#### Your instructions
Report every line below that holds the word "many".

Stored records:
__________________________________________________

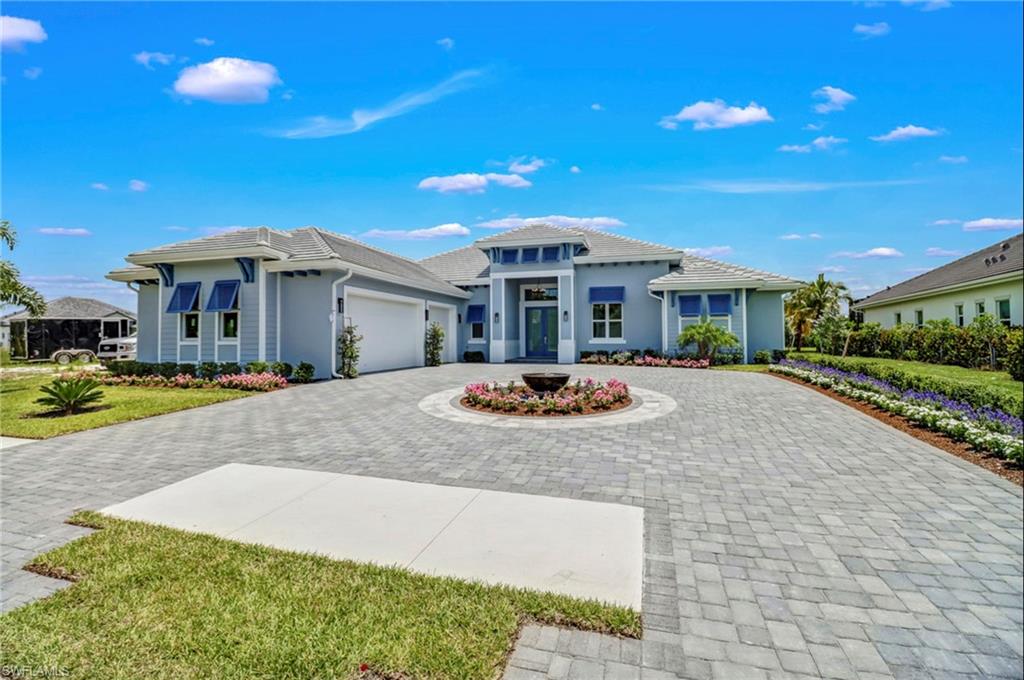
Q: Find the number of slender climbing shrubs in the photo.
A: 2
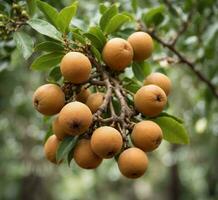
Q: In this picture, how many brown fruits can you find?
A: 15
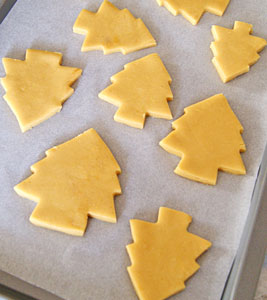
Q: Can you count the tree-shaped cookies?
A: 8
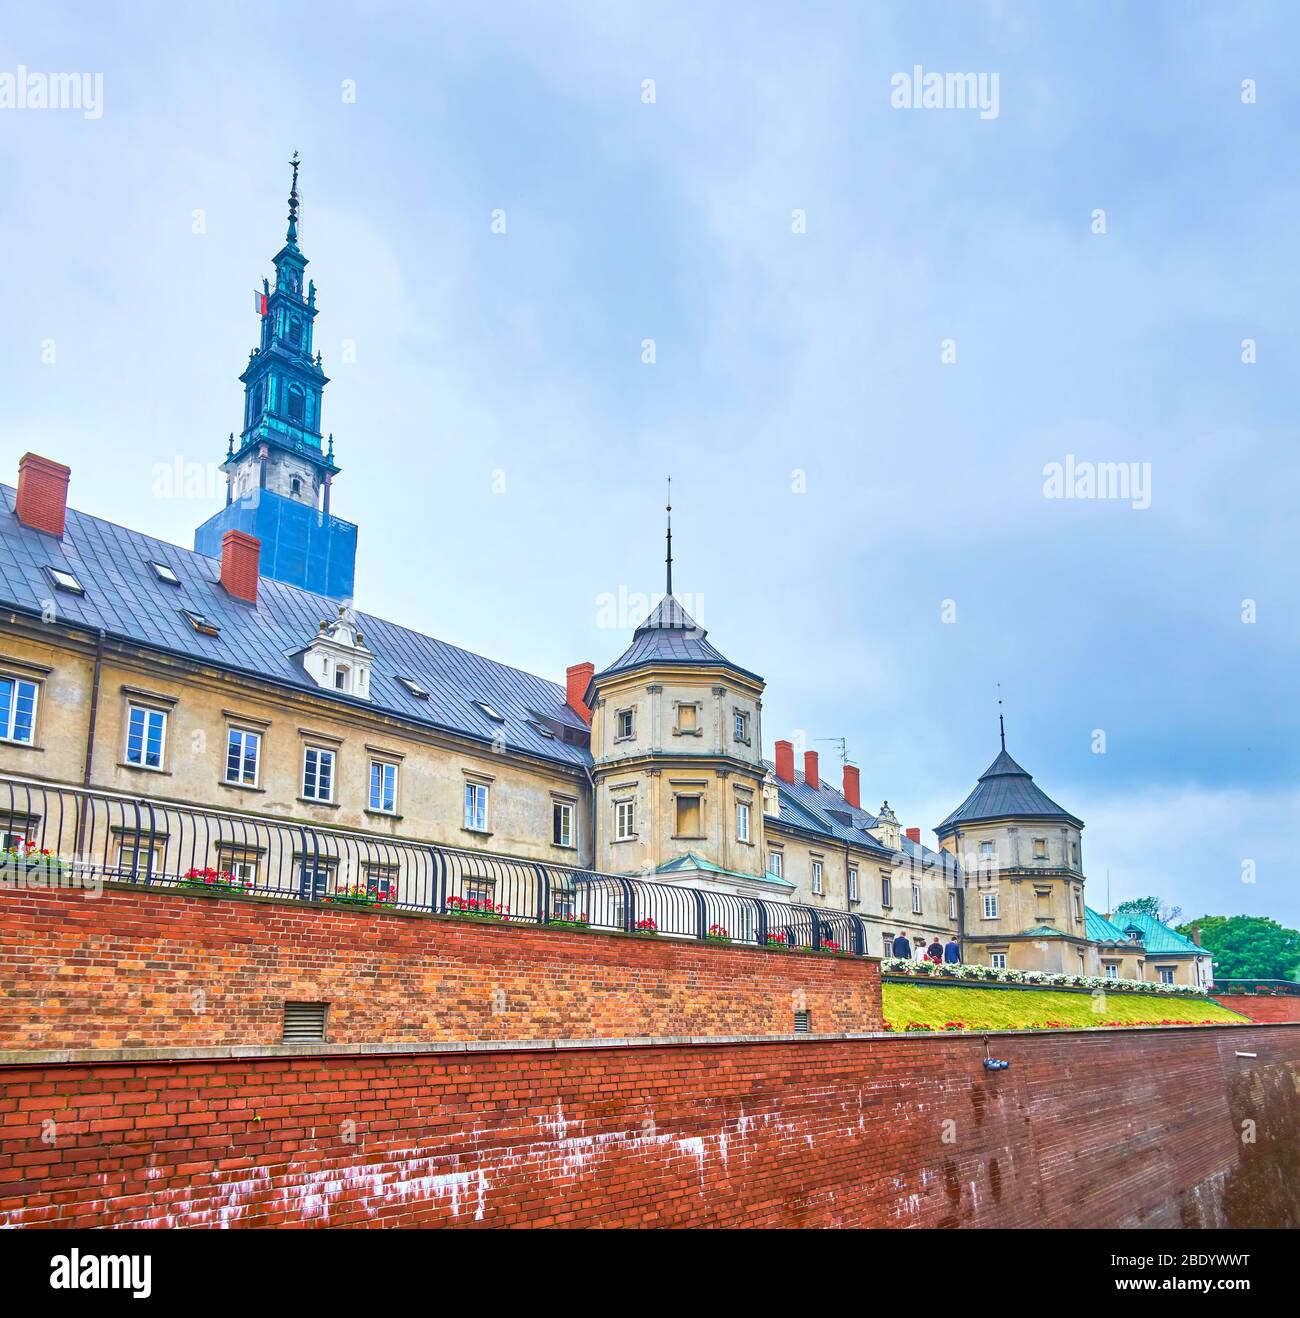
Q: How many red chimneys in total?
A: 7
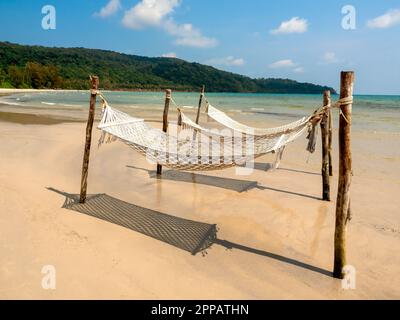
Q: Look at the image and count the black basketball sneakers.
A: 0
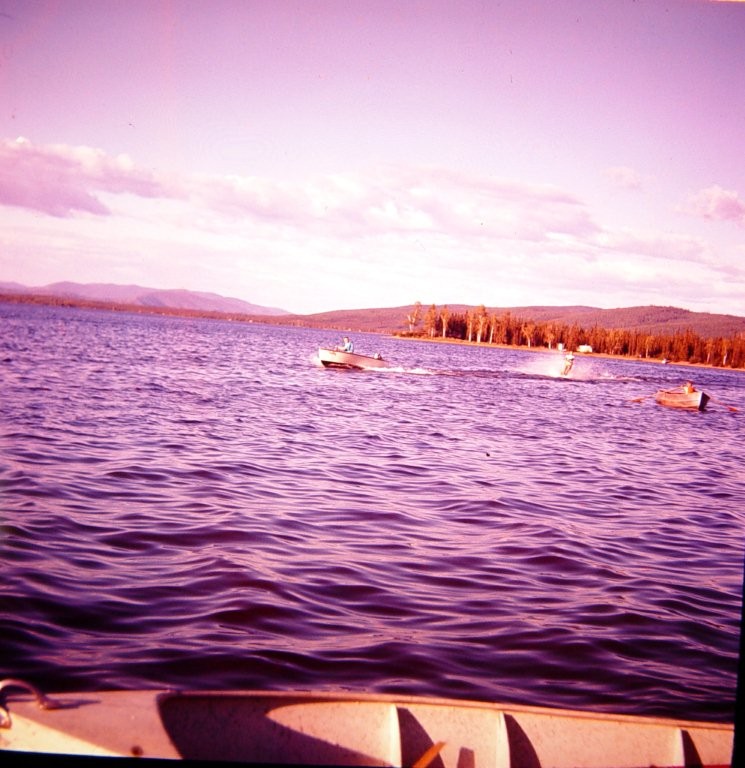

__________________________________________________

#### Exercise response
Q: In this picture, how many brown fruits can you find?
Q: How many red chimneys in total?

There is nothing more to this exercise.